» **Exercise directions**
Below is a set of records, and all of them should be retyped exactly, minus the pictures.

» **Supplied entries**
———
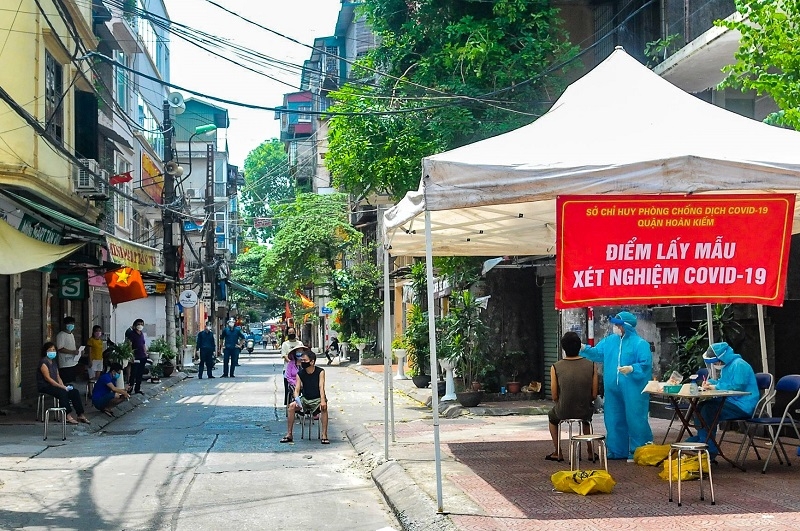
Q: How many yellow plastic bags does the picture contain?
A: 3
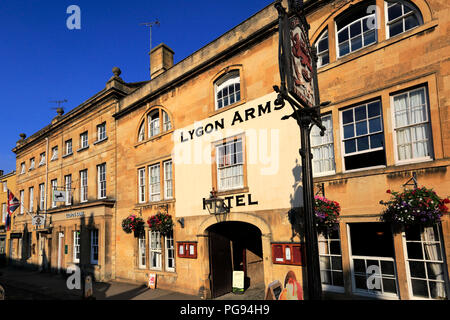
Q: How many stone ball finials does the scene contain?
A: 3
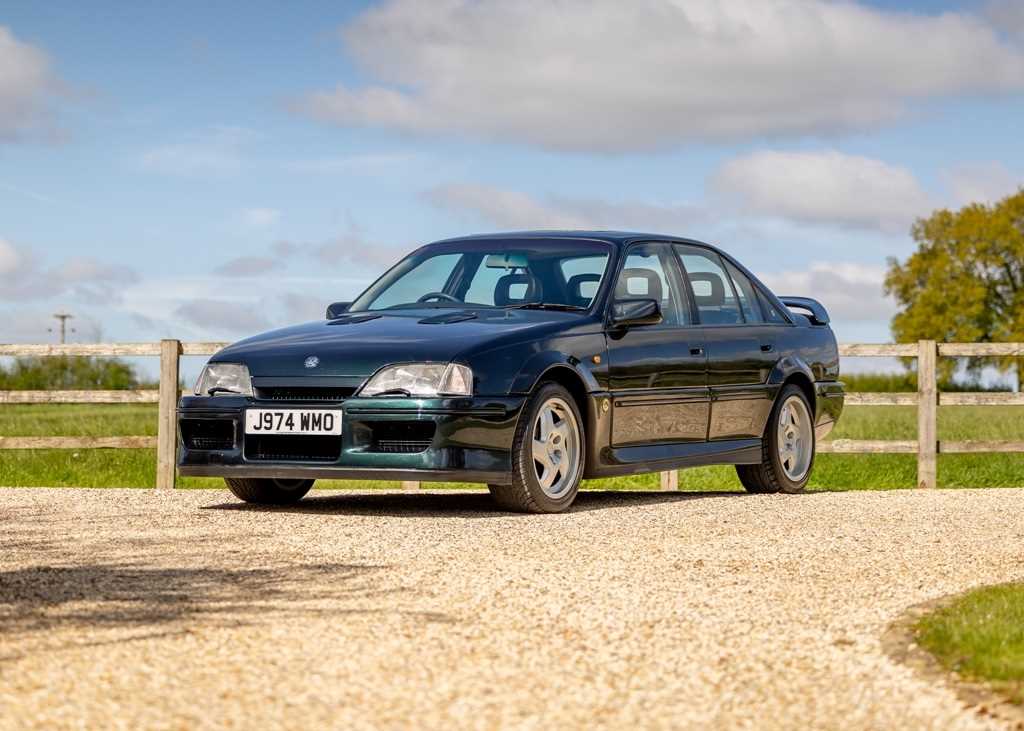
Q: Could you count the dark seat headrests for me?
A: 4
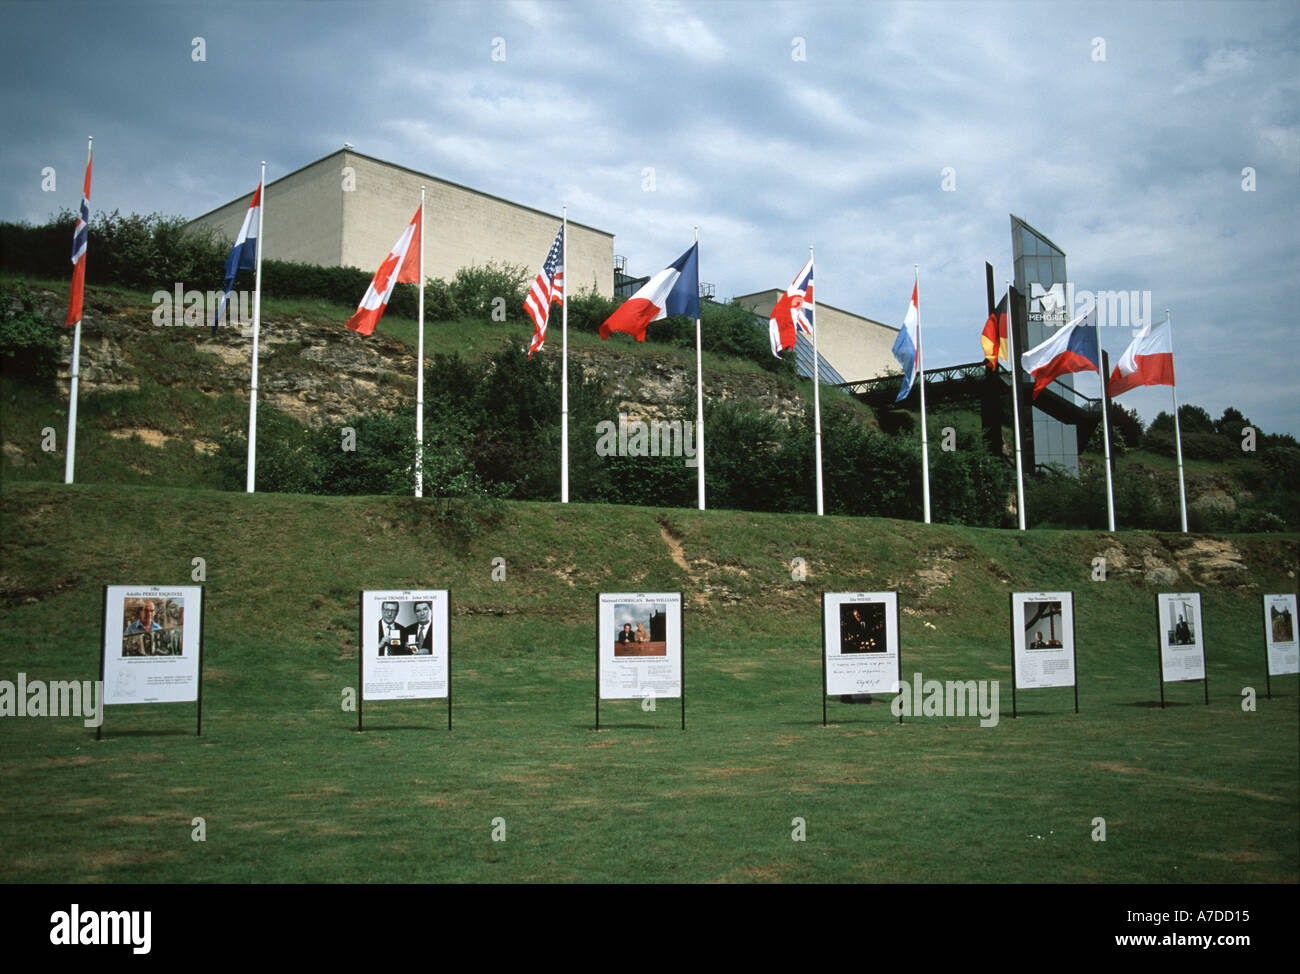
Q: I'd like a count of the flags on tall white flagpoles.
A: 10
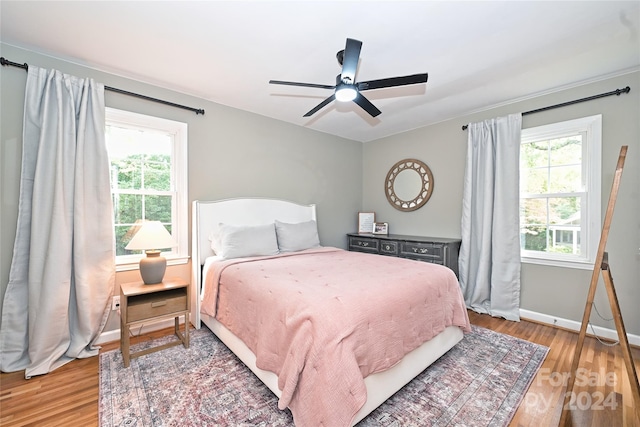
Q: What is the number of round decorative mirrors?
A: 1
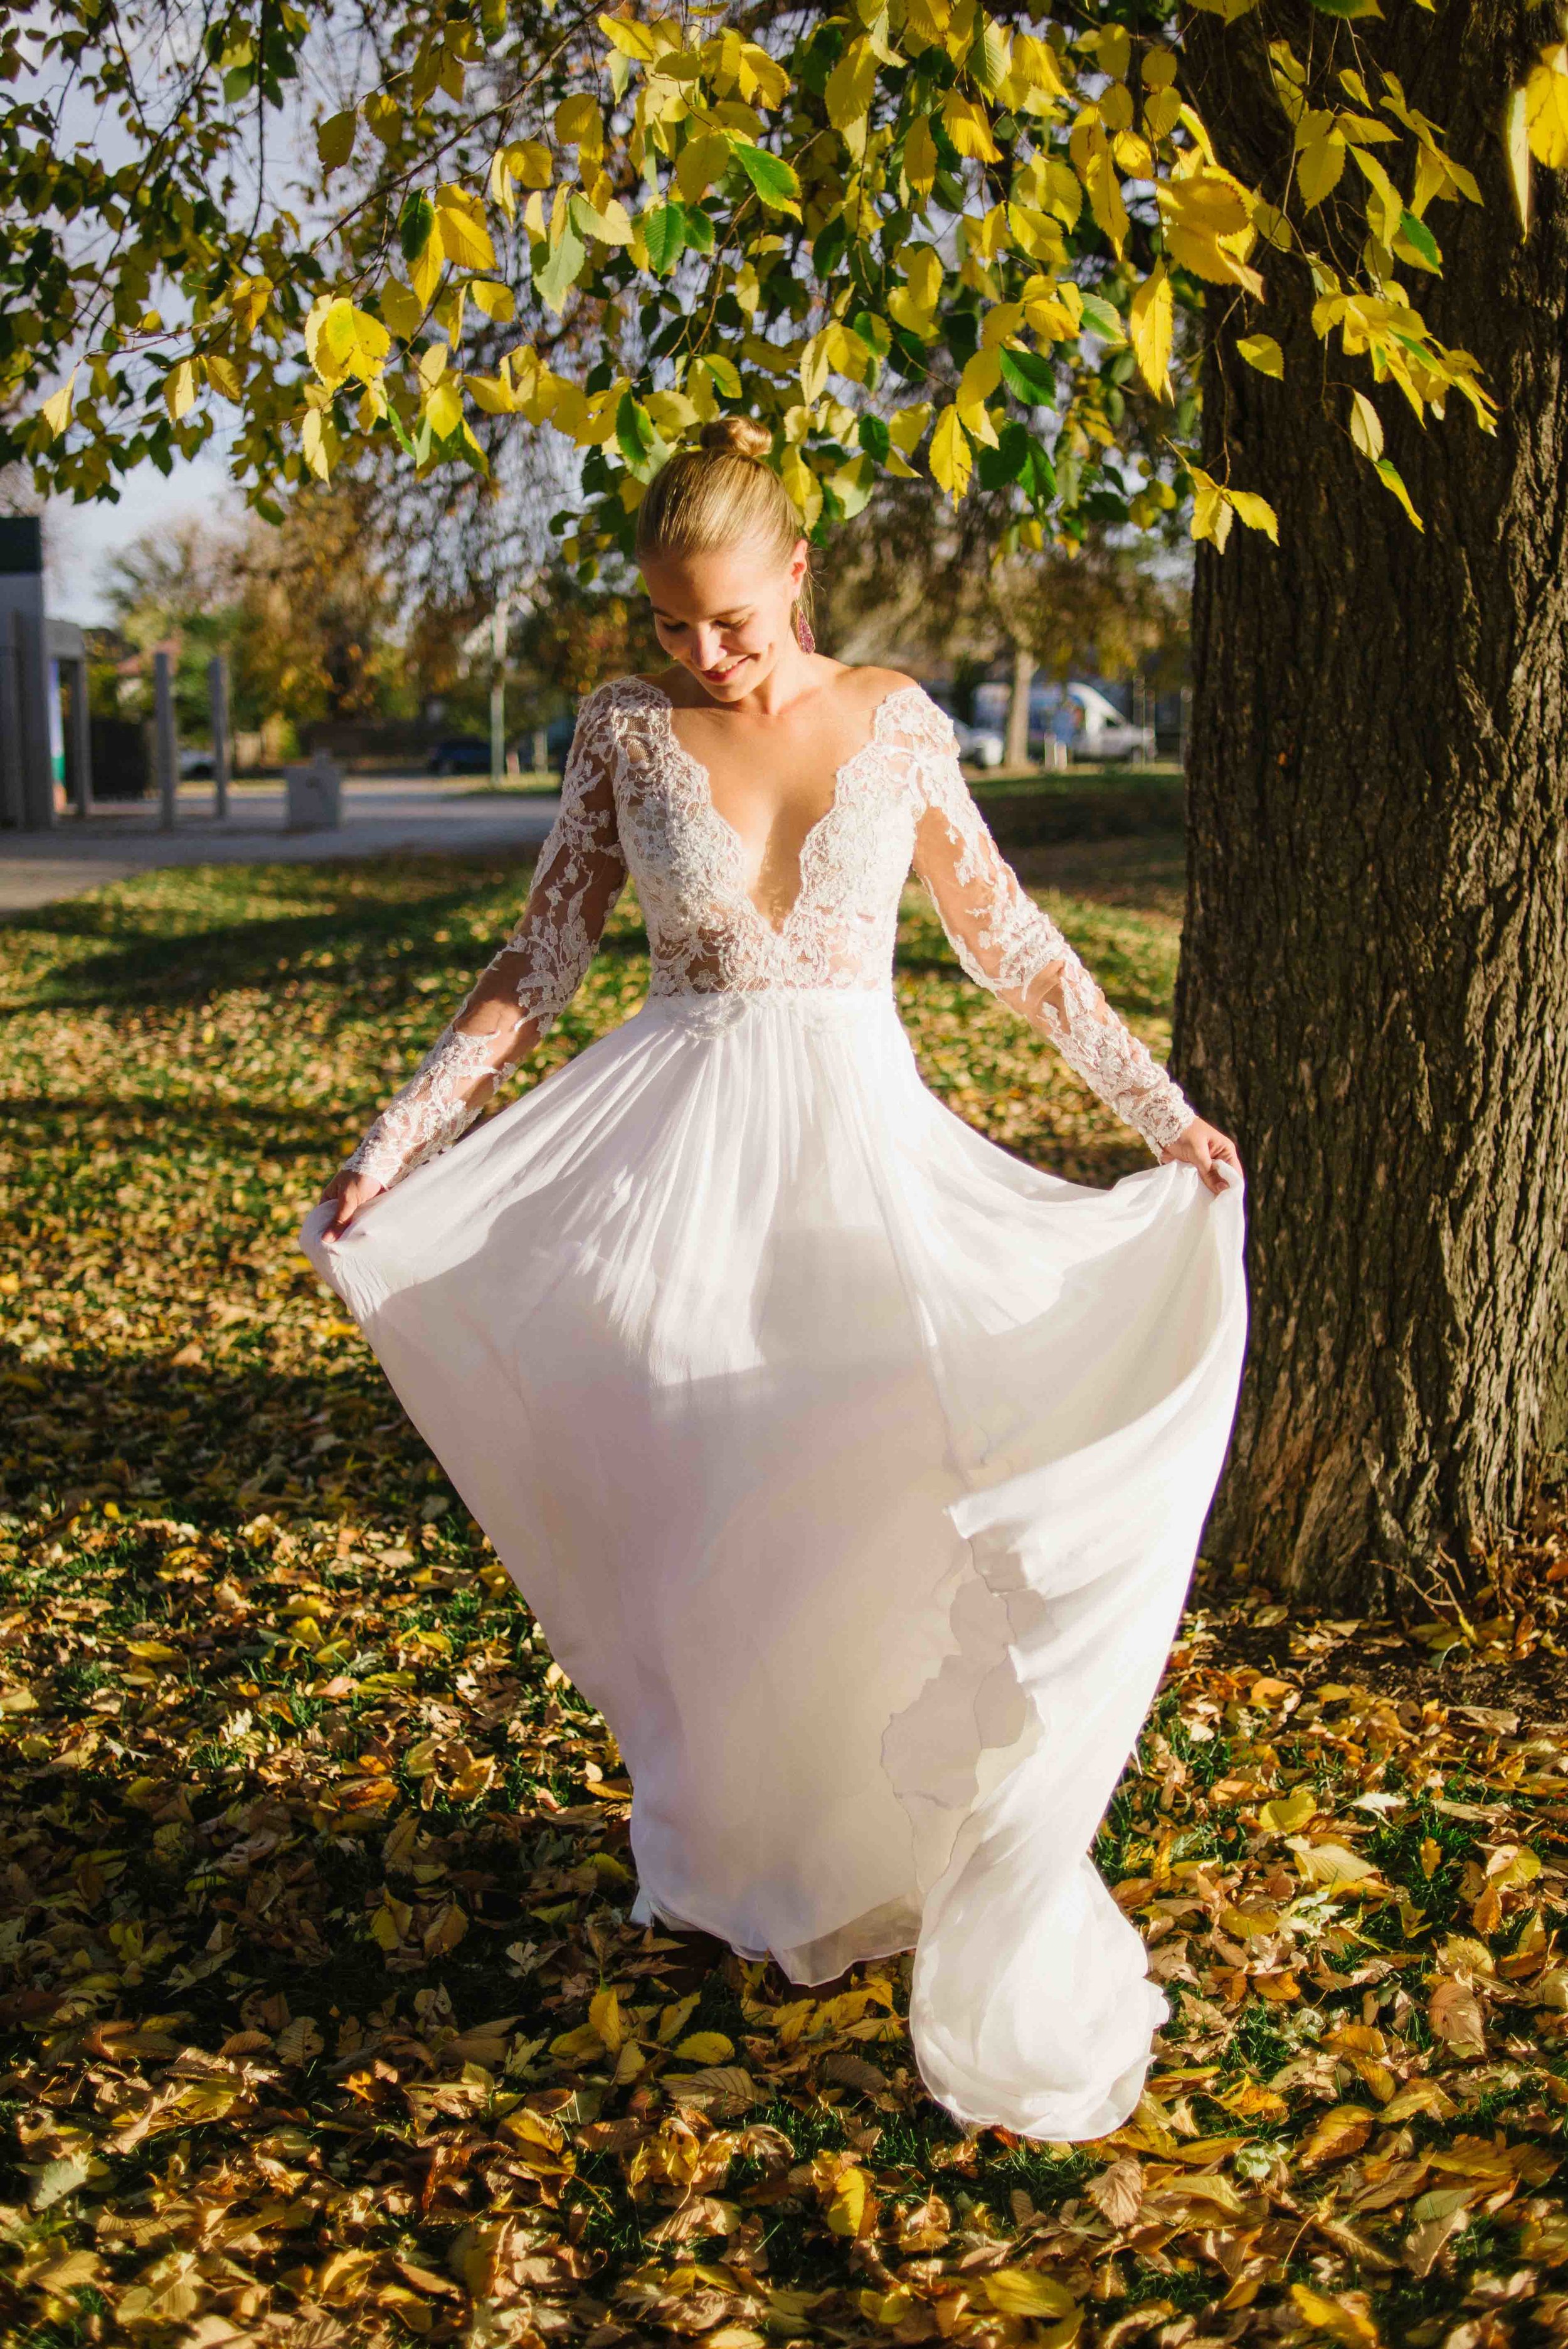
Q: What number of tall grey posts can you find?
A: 2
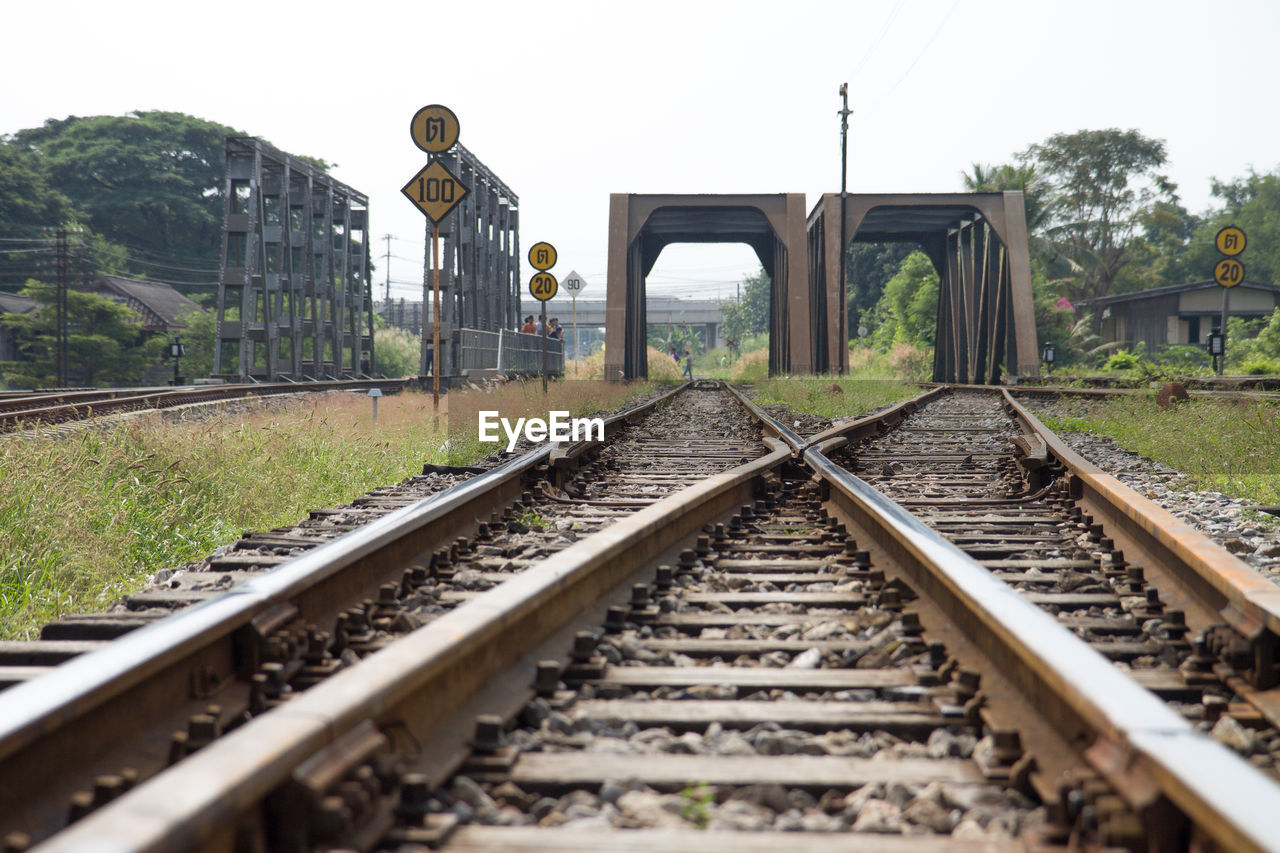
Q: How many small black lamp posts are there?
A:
———
» **Solution to this exercise**
Q: How many yellow plastic bags does the picture contain?
A: 3
Q: How many stone ball finials does the scene contain?
A: 3
Q: Could you count the dark seat headrests for me?
A: 4
Q: I'd like a count of the flags on tall white flagpoles.
A: 10
Q: What is the number of round decorative mirrors?
A: 1
Q: What number of tall grey posts can you find?
A: 2
Q: How many small black lamp posts are there?
A:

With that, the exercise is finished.